**** Data extract ****

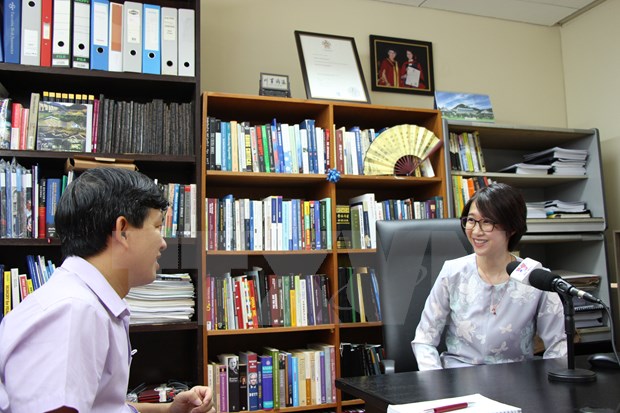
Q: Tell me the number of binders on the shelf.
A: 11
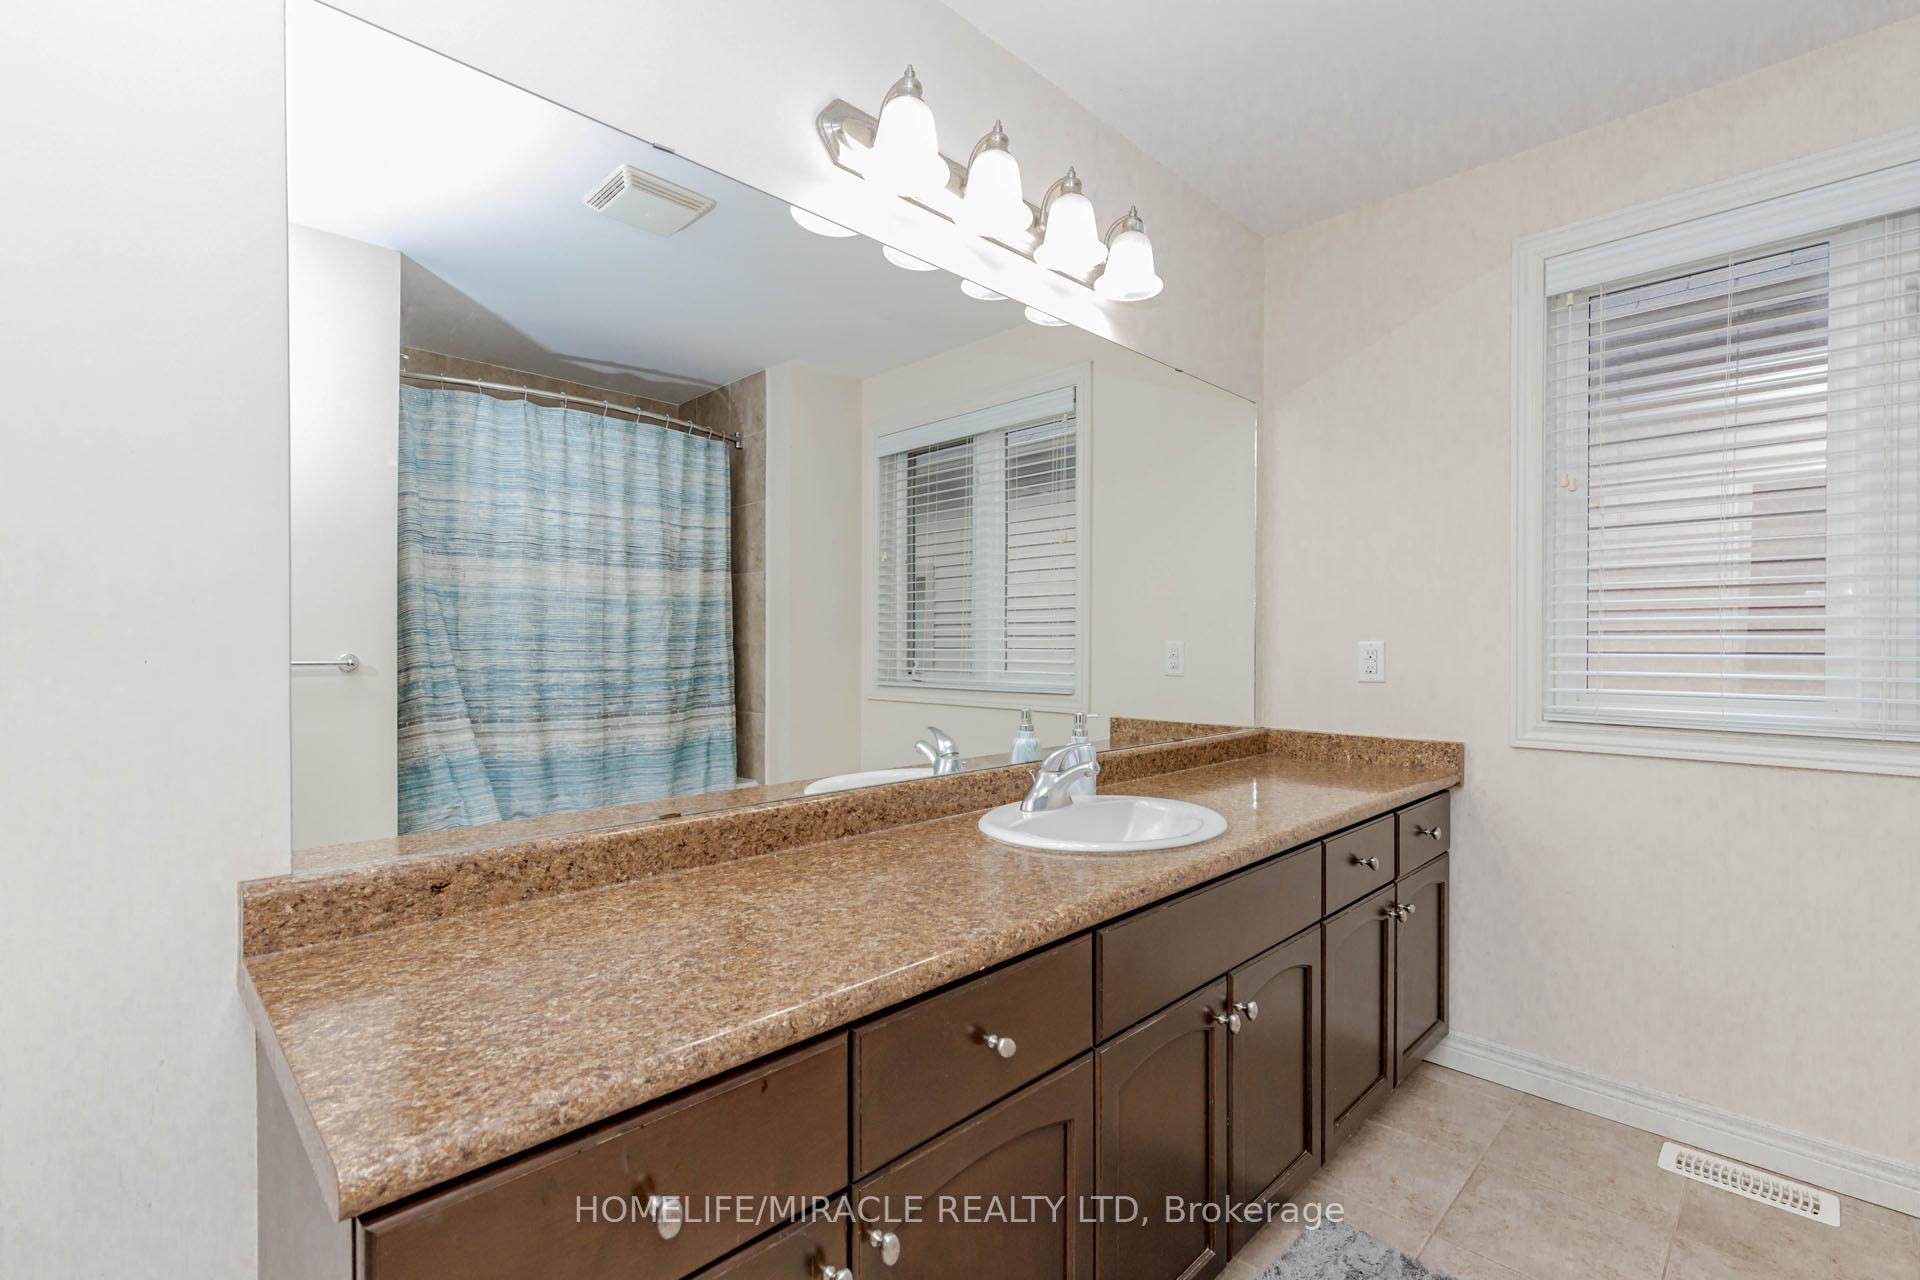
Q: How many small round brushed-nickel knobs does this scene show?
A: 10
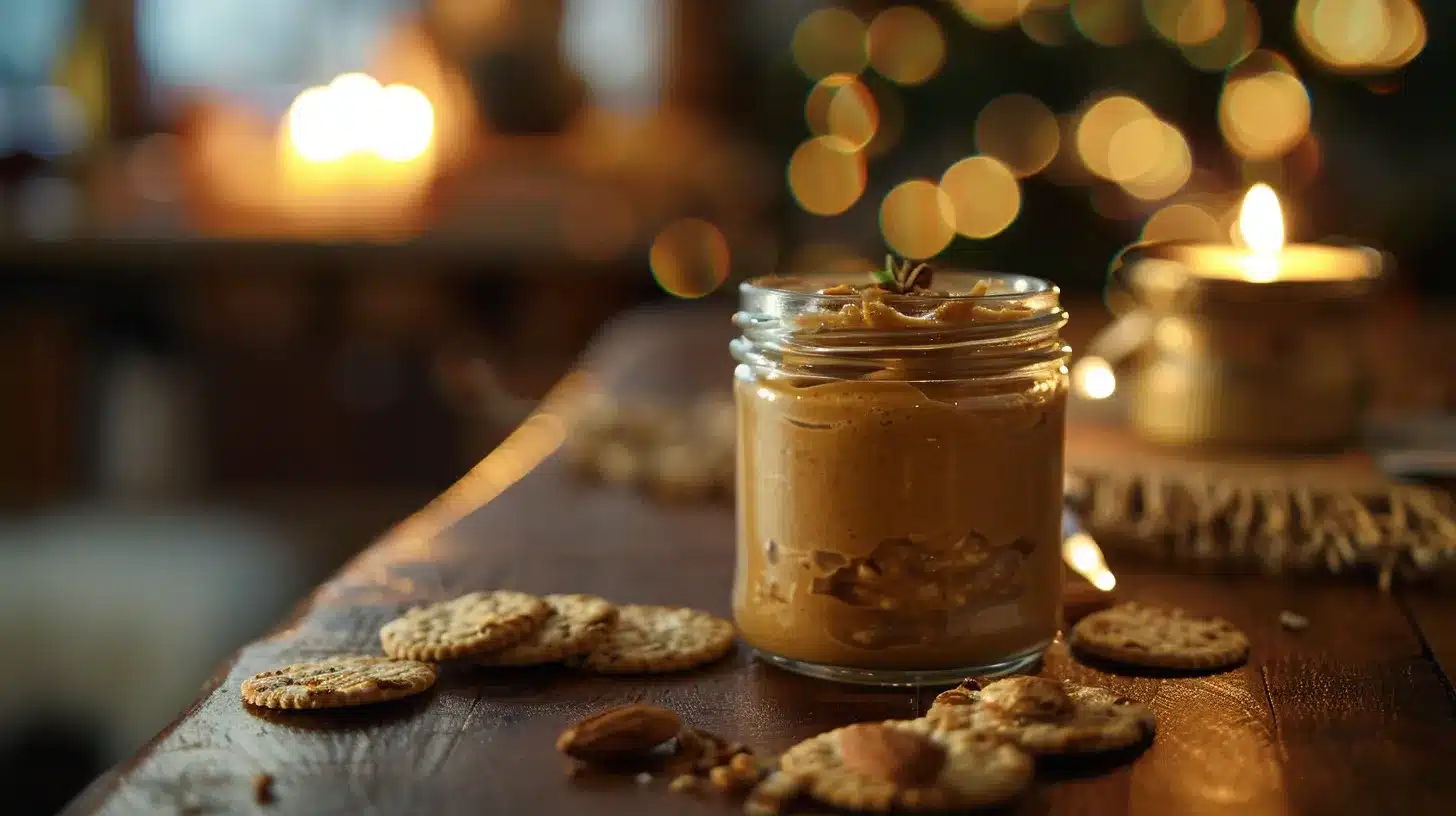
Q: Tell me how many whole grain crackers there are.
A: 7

****
**** Data extract ****

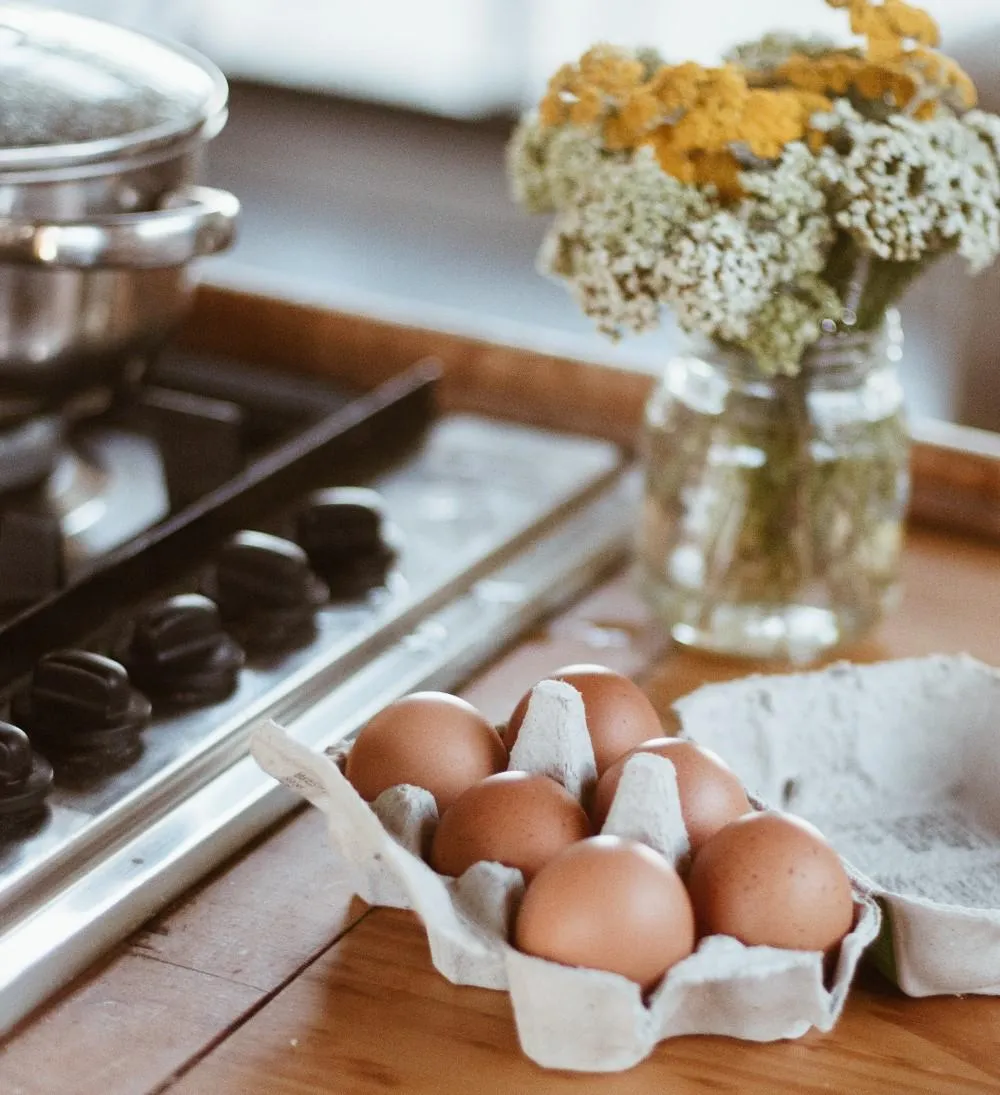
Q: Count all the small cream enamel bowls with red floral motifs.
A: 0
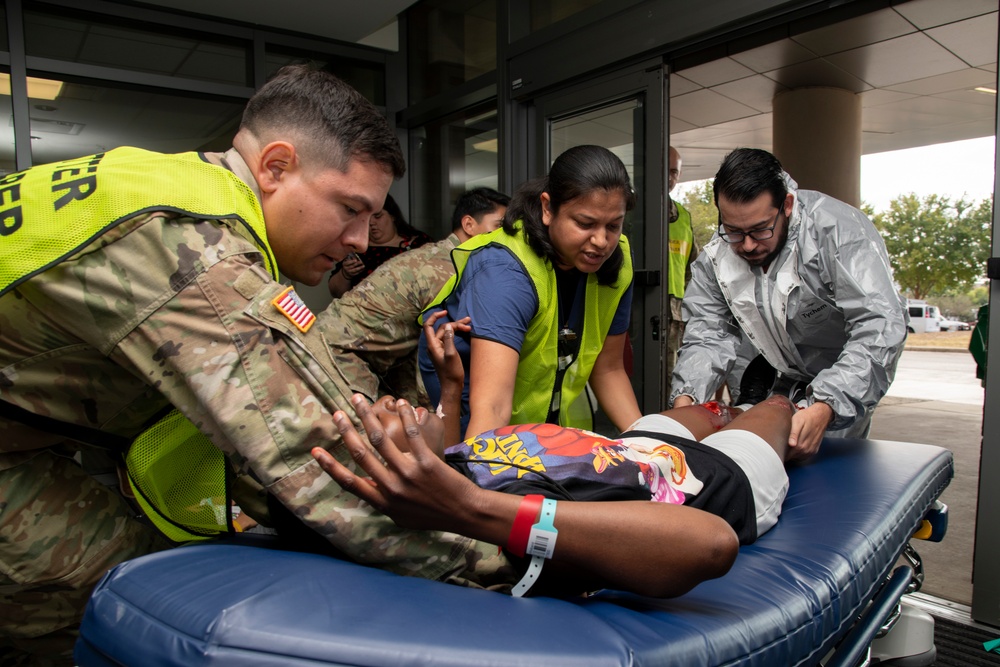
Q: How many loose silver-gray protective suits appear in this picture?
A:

****

Look for "Tell" in each line of the material, then copy the lines where it is found.

Expected output:
Q: Tell me the number of binders on the shelf.
Q: Tell me how many whole grain crackers there are.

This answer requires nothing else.